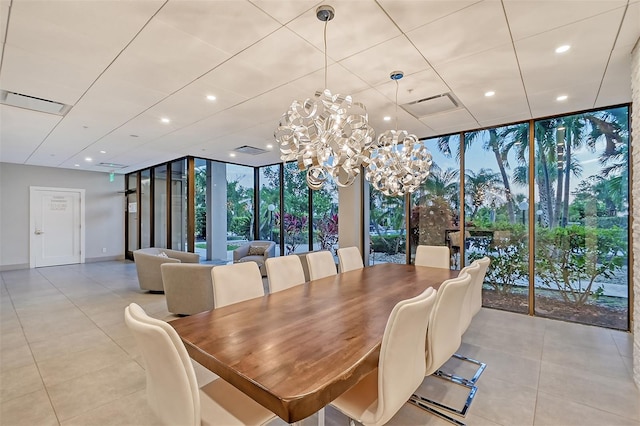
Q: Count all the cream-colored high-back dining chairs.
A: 10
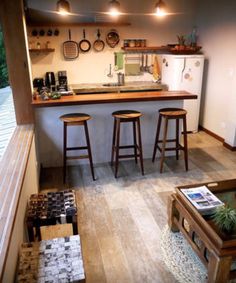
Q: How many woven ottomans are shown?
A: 2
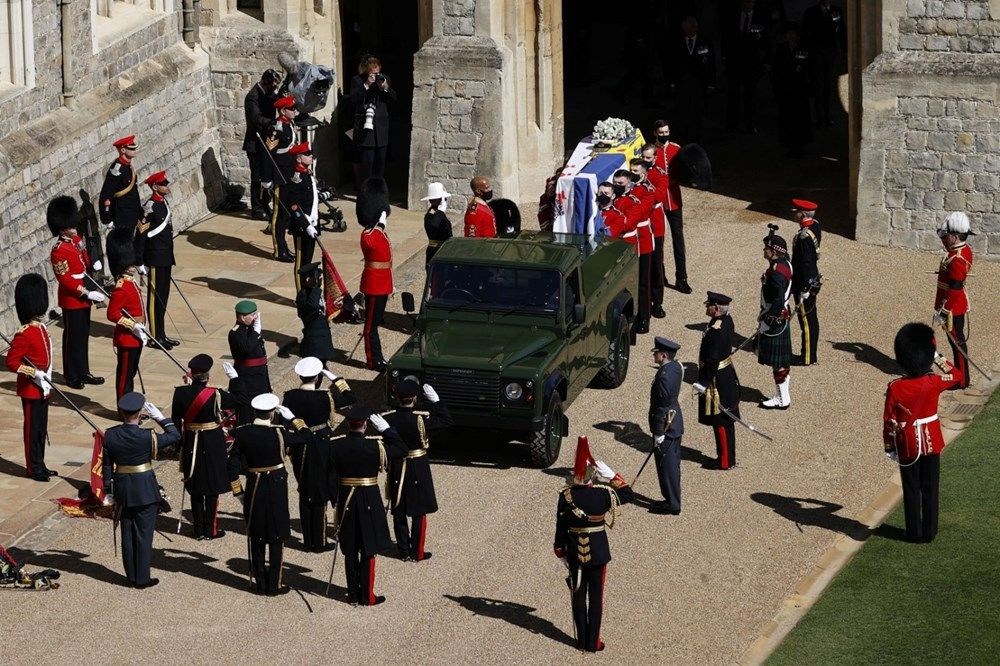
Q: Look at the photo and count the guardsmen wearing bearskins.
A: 5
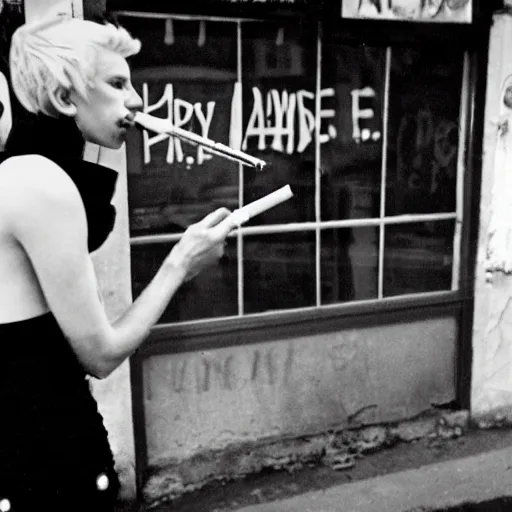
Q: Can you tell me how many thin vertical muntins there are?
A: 3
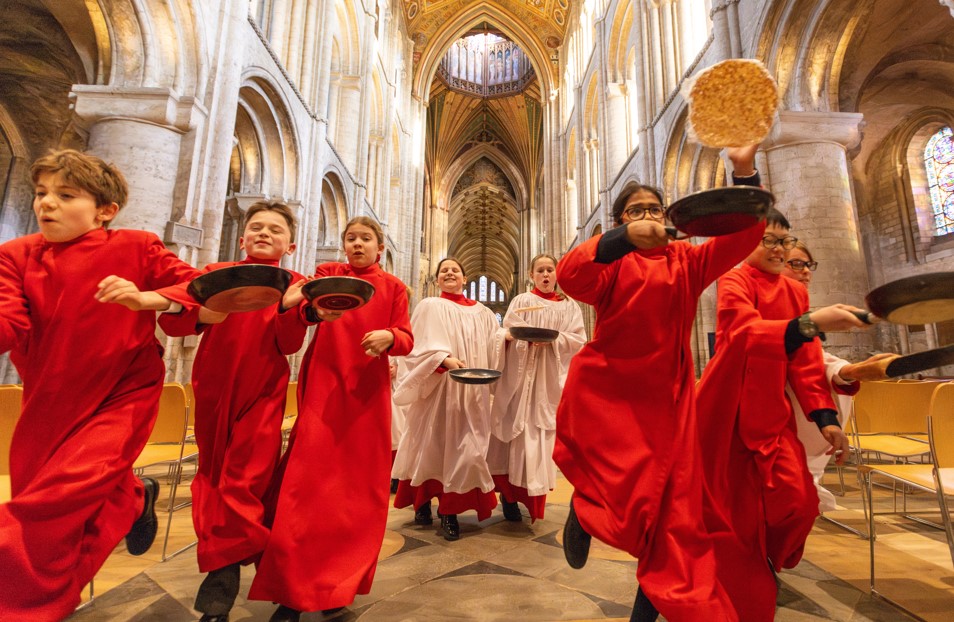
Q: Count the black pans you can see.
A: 7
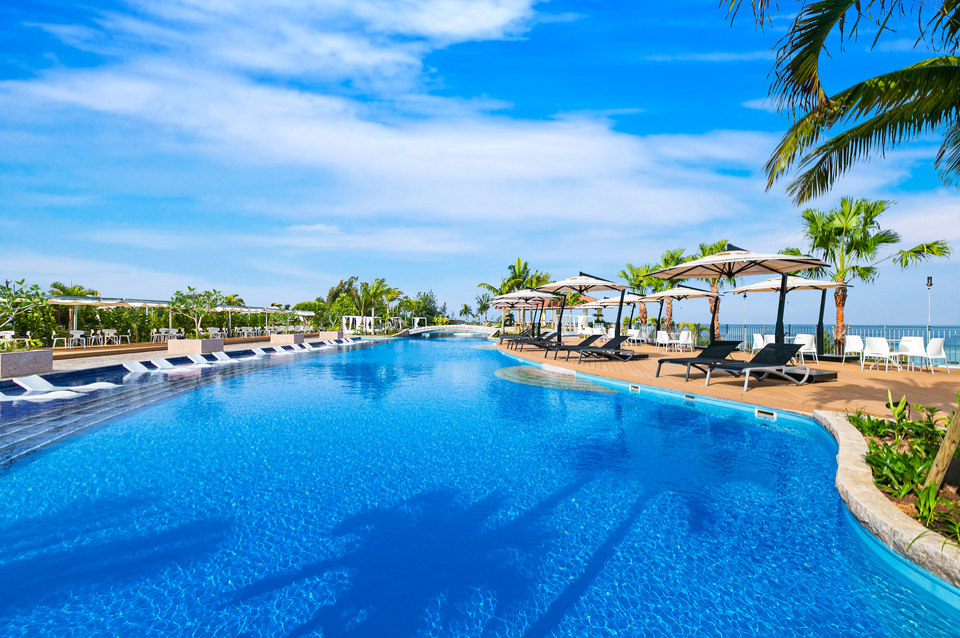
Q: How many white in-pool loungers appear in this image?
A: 14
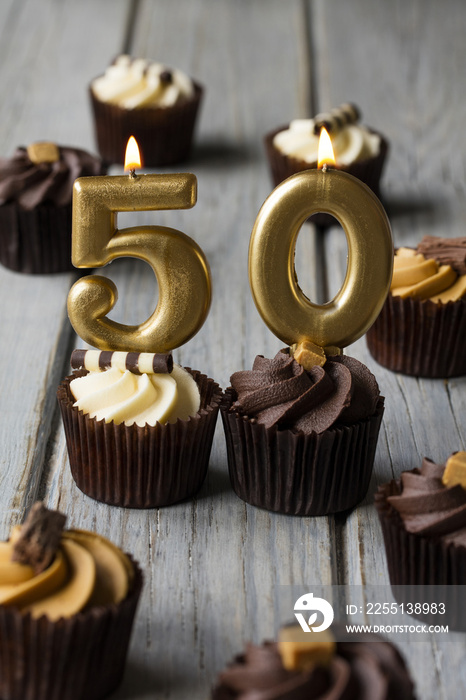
————————
WHAT THE TASK REQUIRES:
Render the data above verbatim and without pictures.

EXPECTED ANSWER:
Q: Count all the cream-colored high-back dining chairs.
A: 10
Q: How many woven ottomans are shown?
A: 2
Q: Look at the photo and count the guardsmen wearing bearskins.
A: 5
Q: Can you tell me how many thin vertical muntins there are?
A: 3
Q: Count the black pans you can see.
A: 7
Q: How many white in-pool loungers appear in this image?
A: 14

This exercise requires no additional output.